Select from the records below every line that has the word "metal" in it.

> _Dataset records_
▼
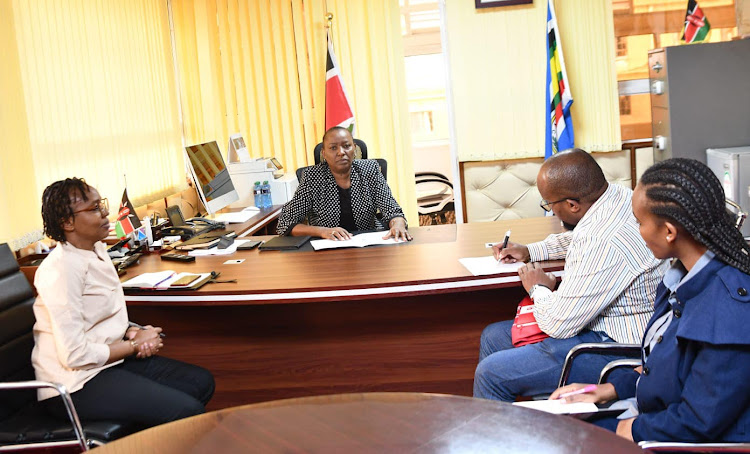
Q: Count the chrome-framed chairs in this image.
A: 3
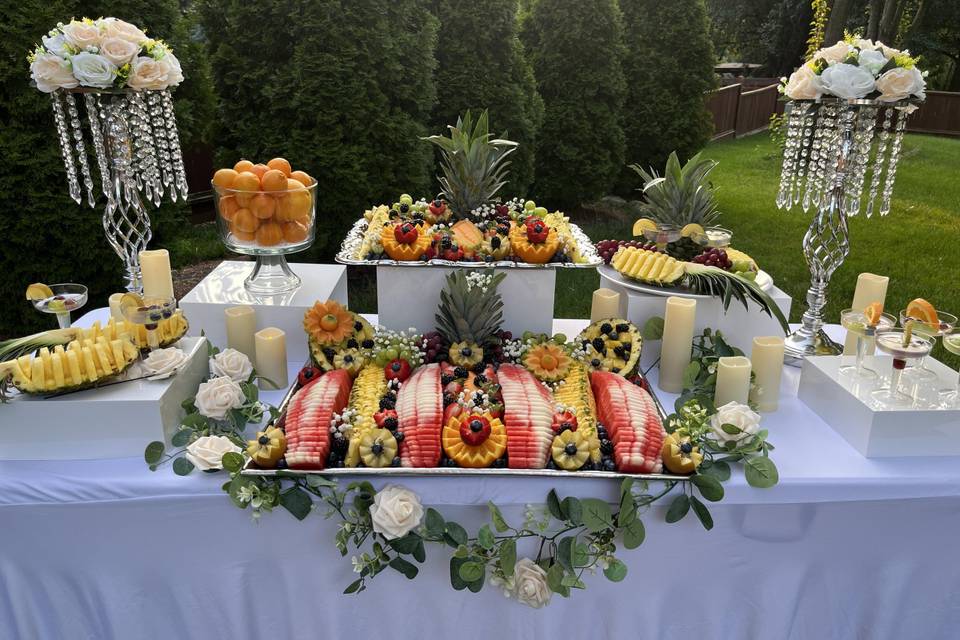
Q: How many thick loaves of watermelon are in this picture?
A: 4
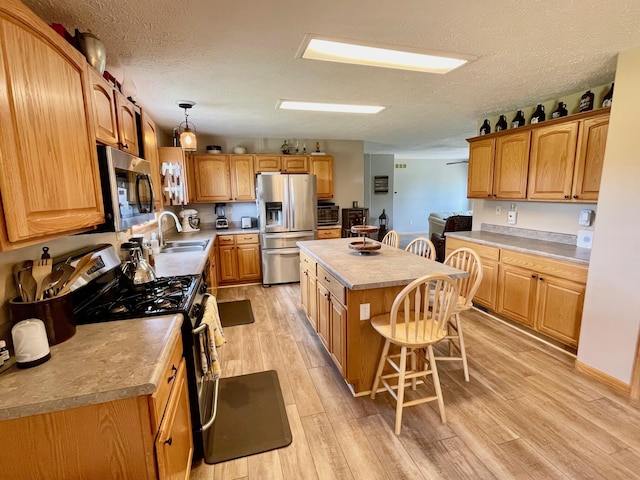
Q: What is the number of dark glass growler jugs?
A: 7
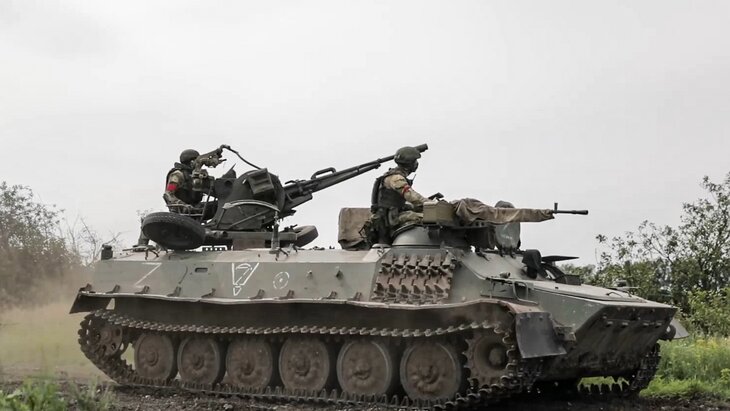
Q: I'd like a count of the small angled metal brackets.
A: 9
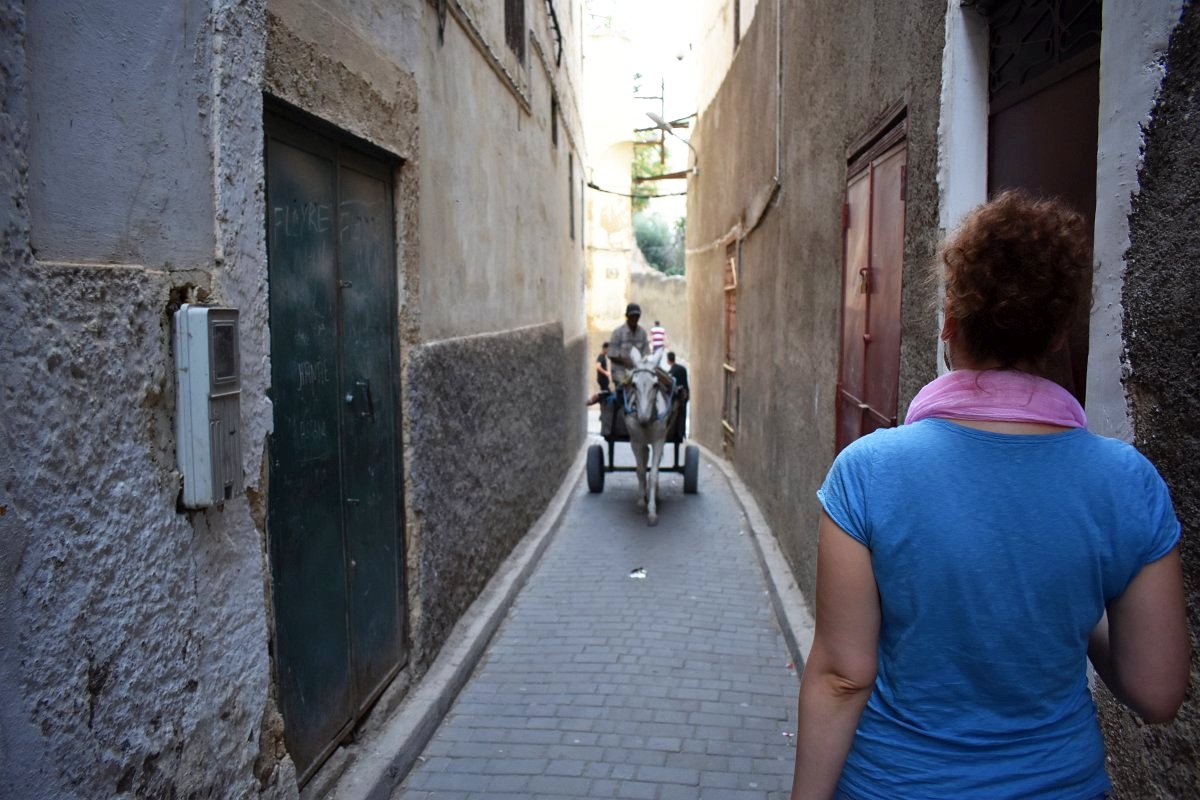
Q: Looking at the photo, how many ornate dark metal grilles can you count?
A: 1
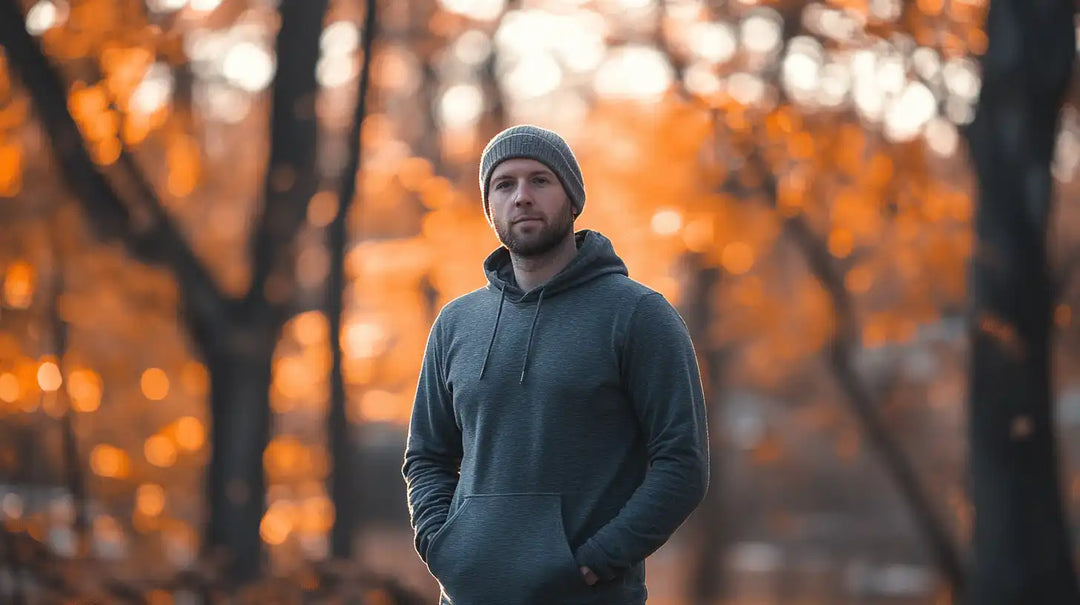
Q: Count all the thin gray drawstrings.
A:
▲
▼
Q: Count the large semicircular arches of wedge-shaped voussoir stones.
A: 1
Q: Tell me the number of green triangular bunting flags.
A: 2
▲
▼
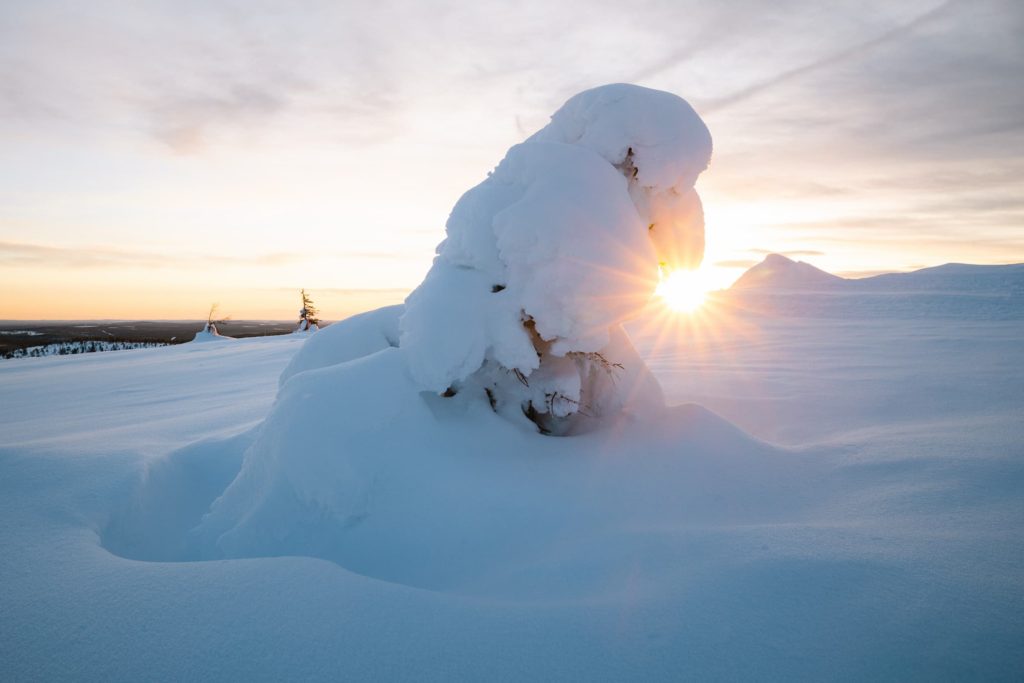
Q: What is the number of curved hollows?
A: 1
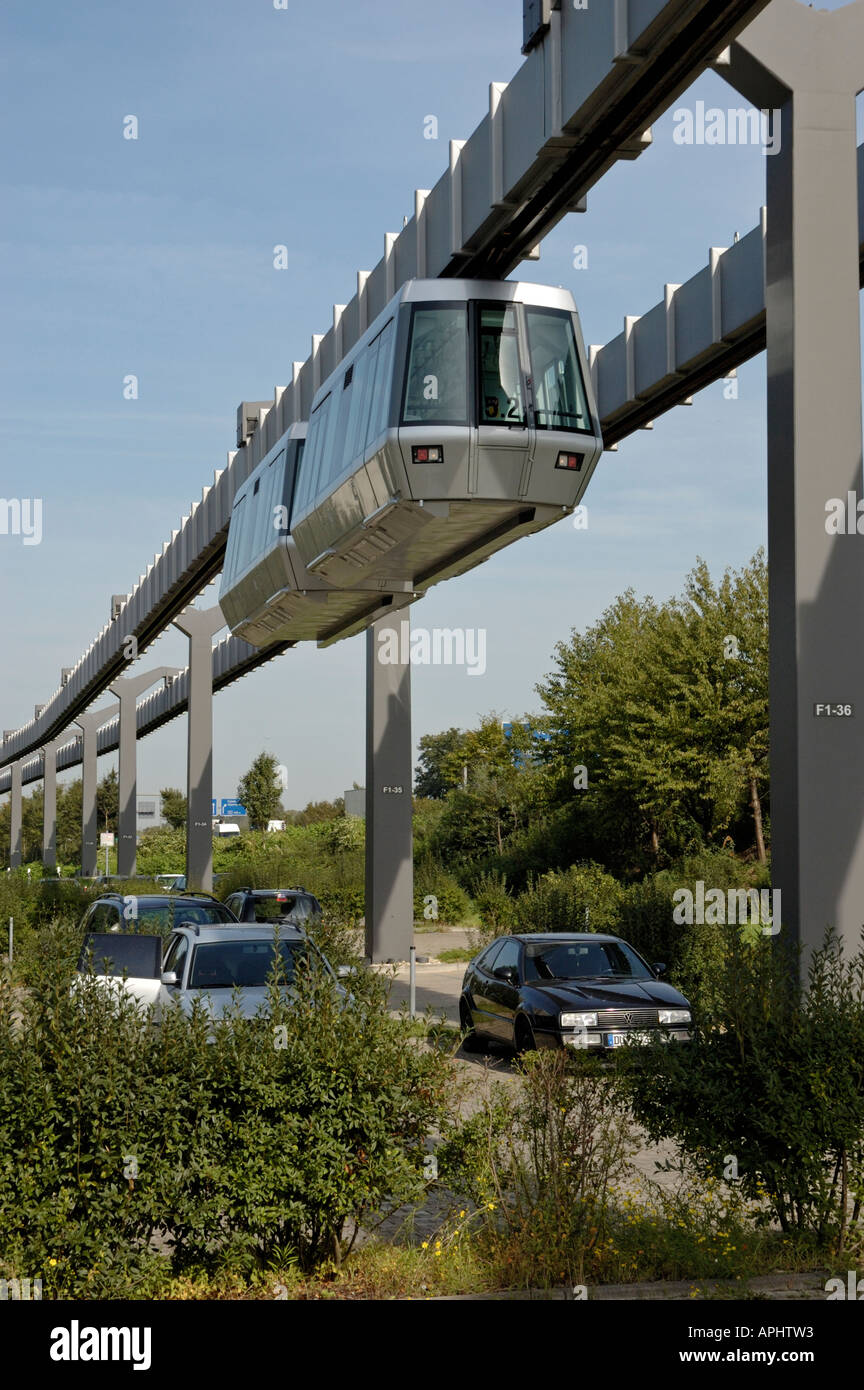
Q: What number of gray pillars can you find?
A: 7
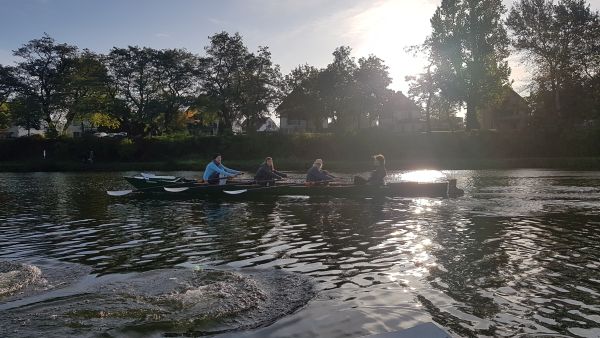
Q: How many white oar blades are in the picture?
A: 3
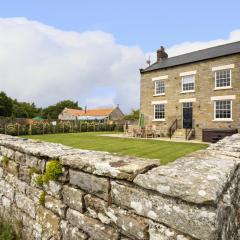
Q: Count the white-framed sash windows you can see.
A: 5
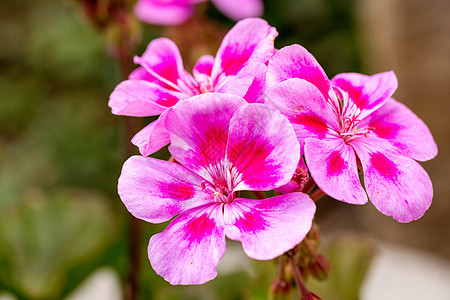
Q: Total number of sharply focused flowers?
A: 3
▲
> _Your response_
Q: I'd like a count of the small angled metal brackets.
Q: Looking at the photo, how many ornate dark metal grilles can you count?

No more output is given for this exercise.